Id. at 213 (internal citations omitted). Moreover, the Court expressly left open the question whether Great-West could have obtained equitable relief against Knudson's attorney or the trustee of the Special Needs Trust. Id. at 220.

    The Plan here seeks to enforce the subrogation provision, or in statutory terms, "to enforce . . . the terms of the plan." 29 U.S.C. 1132(a)(3)(ii). [2] The District Court's imposition of a constructive trust to accomplish this result fits within the bounds of equitable relief recognized by the Supreme Court in Great-West. The $13,643.63 in dispute "belong[s] in good conscience," 534 U.S. at 213, to Bombardier because Mestemacher agreed to reimburse the Plan out of any third-party recoveries when he accepted benefits under the Plan. [3] Unlike the money in Great-West, the money in this case can "clearly be traced to particular funds or property in the defendant's possession" because the funds were specially held in Mestemacher's attorney's trust account pending resolution of Bombardier's claim. Either defendant Ferrer had possession of the funds as the trustee of the account, or Mestemacher had possession of the funds as the principal who could authorize Ferrer to release the funds to Bombardier. Thus, the District Court properly imposed a constructive trust over the $13,643.63 and transferred title to Bombardier as an equitable remedy under ERISA Section 502(a)(3).
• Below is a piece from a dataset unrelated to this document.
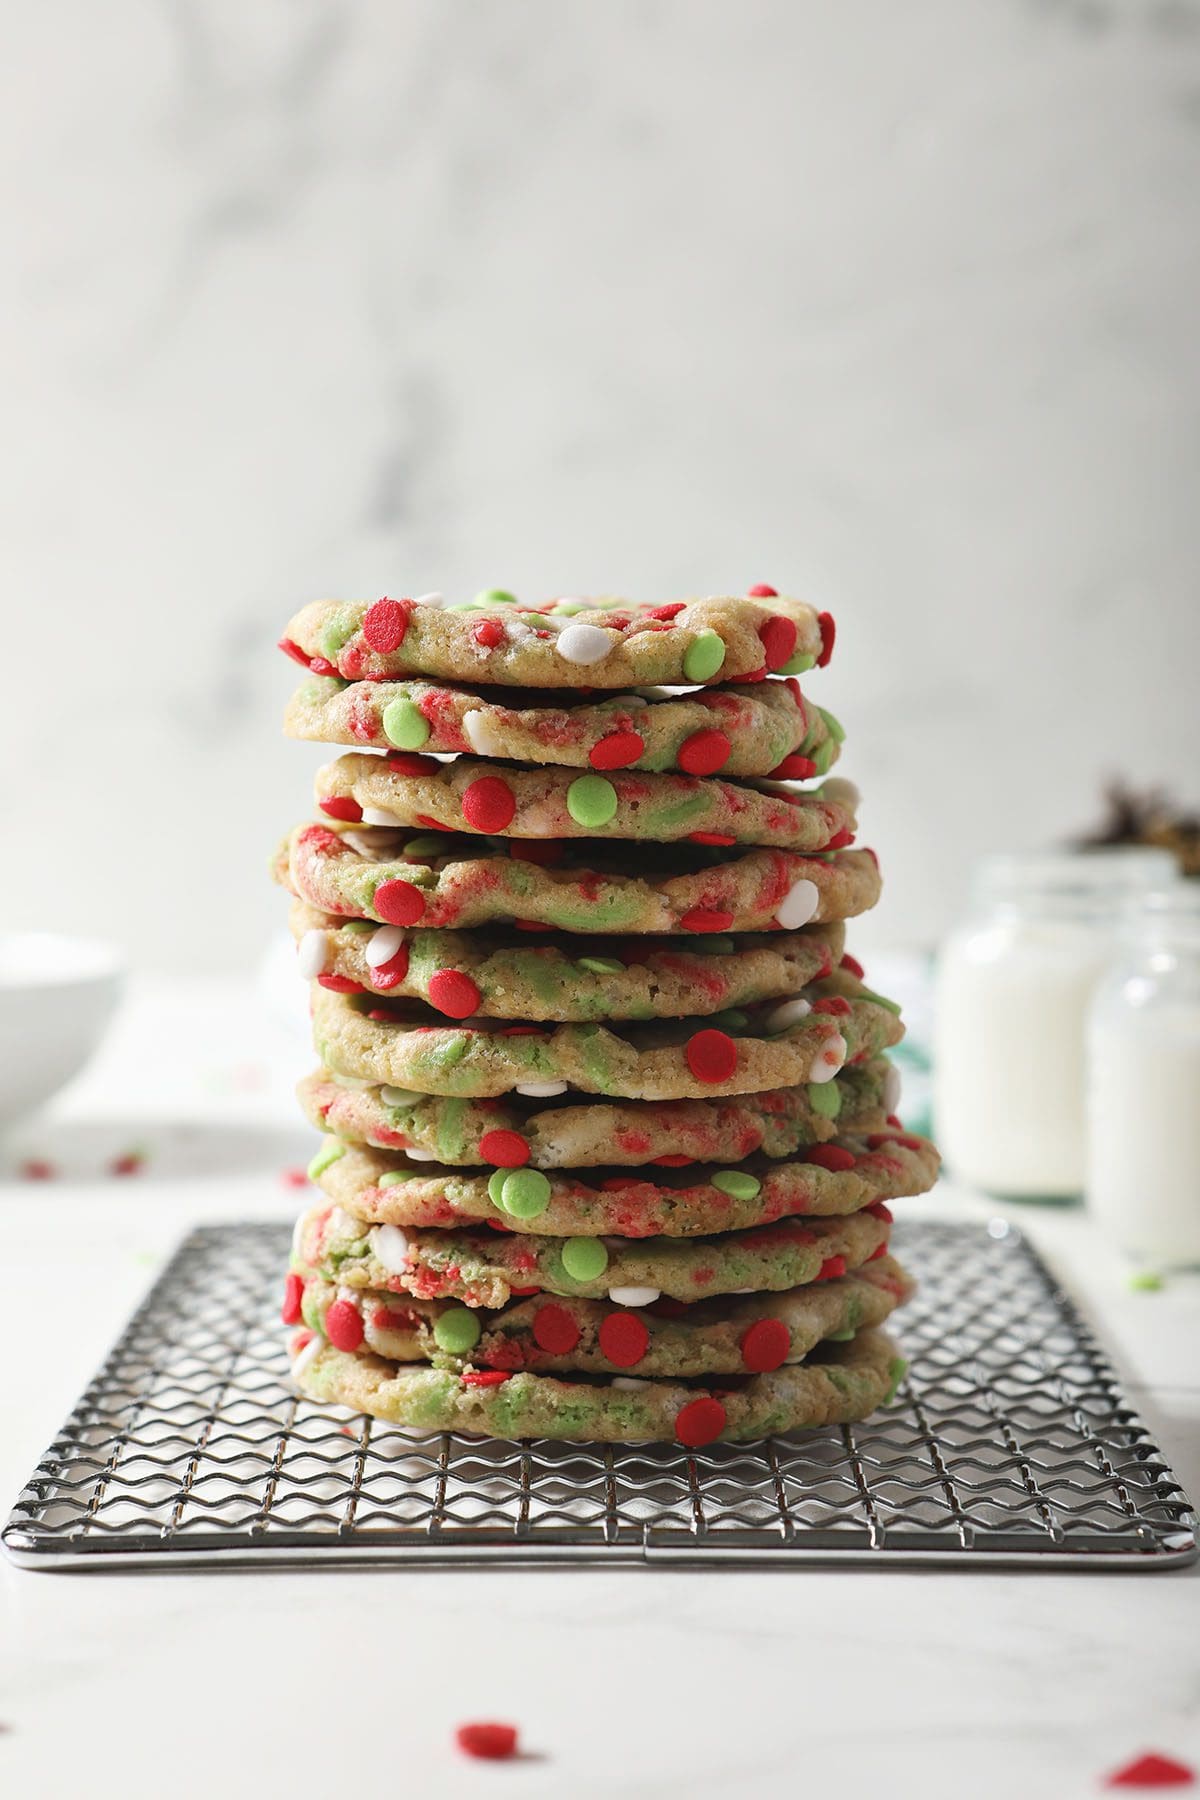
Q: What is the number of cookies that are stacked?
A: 11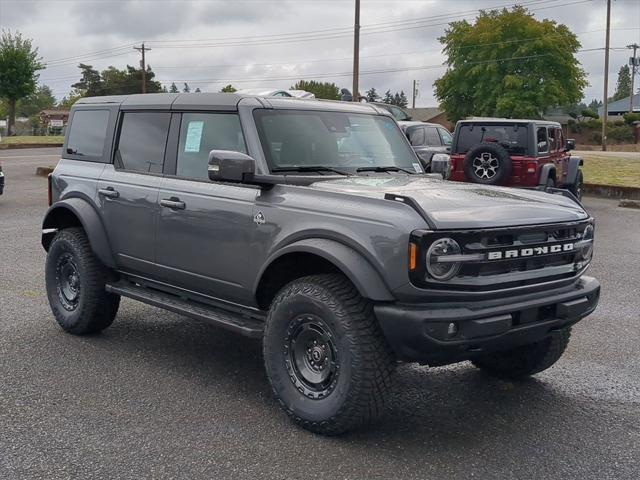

    A majority of courts presented with ERISA subrogation/reimbursement claims after the Great-West decision have concluded that Great-West permits the imposition of a constructive trust over specifically identifiable funds in the defendant's possession. [4] Most recently, the Seventh Circuit affirmed the district court's imposition of a constructive trust over settlement funds placed in a separate "reserve account" in anticipation of litigation over the Plan's reimbursement rights. Admin. Comm. of the Wal-Mart Stores, Inc. v. Varco, 338 F.3d 680, 687 (7th Cir. 2003). The Seventh Circuit noted that "[u]nlike the legal action addressed in Great-West Life, the funds at issue here are identifiable, have not been dissipated, and are still in the control of a Plan participant due to the fact that [the participant's attorney] placed them in a reserve account in [the participant's] name when they were disbursed." Id. Constructive trusts have also been imposed in Forsling v. J.J. Keller & Assocs., Inc., 241 F. Supp. 2d 915 (E.D. Wis. 2003); Allison v. Wellmark, Inc., No. C00-3015-MWB, 2002 WL 31818946 (N.D. Iowa Oct. 15, 2002); IBEW-NECA Southwestern Health & Benefit Fund v. Douthitt, 211 F. Supp. 2d 812 (N.D. Tex. 2002); and Bauer v. Glyten, Nos. A3-00-161, A3-02-27, 2002 WL 664034 (D.N.D. Apr. 22, 2002) (permitting plaintiffs to amend their original complaint to include a request for the imposition of a constructive trust, pursuant to the Supreme Court's recent decision in Great-West).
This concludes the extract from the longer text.